Thursday, August 2, 2007

Massachusetts Gives OpenXML Some Love

Office2007logo.pngNow, I'm not really an XML fanboy, but the rest of the world is and sometimes you just have to be acceptant of things. So I am. Still, when it comes to XML standards there are two important different types:

  1. Free and open standards, such as the Open Document Format (ODF), backed by GPL lovers such as Sun
  2. Seemingly-open, but in fact proper closed proprietary formats like OpenXML, backed by Microsoft
There is good news about number 2, as Massachusetts has finally come to its senses and now allows state employees to use OpenXML:
"The Open XML format may be used for office documents such as text documents (.docx), spreadsheets (.xlsx), and presentations (.pptx)," the final draft reads. "The Open XML format is currently supported by a variety of office applications including Microsoft Office 2007, OpenOffice Novell Edition, and NeoOffice 2.1. Corel has announced Open XML support for WordPerfect 2007. In addition, the Microsoft Office Compatibility Pack enables older versions of Microsoft Office such as Office 2003, XP and 2000, to translate documents to and from Open XML Format for text, presentation and spreadsheet documents."
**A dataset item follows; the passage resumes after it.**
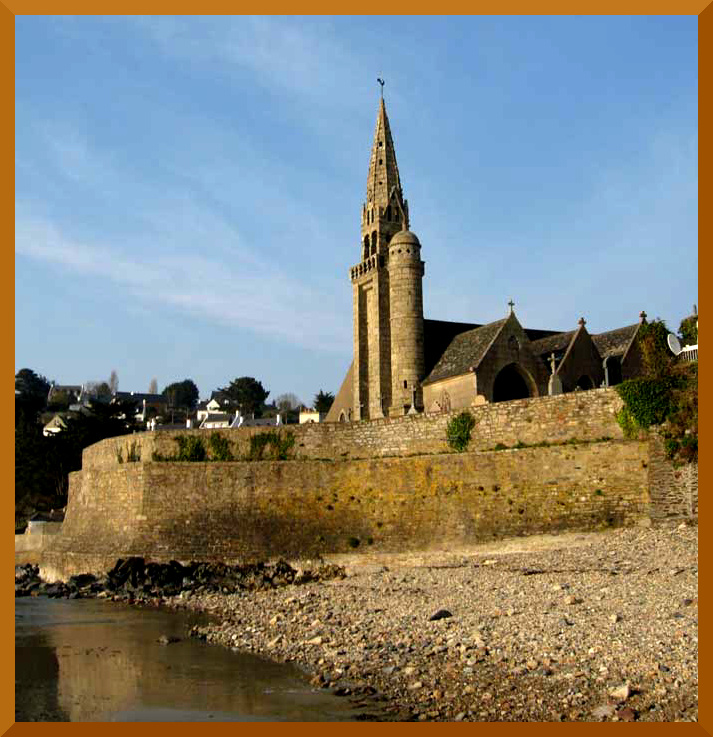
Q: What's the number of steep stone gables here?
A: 3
Don't read too much in this compatibility thing though, we all know that the only software that properly interprets and generates OpenXML is the office suite that everybody uses anyway: Microsoft Office. There's a reason people refer to it as "Office" and it doesn't need a prefix like "Open" (puke) or "Neo" (nerd!). And honestly, nobody cares about Wordperfect anymore.

So, welcome back to Office, Massachusetts!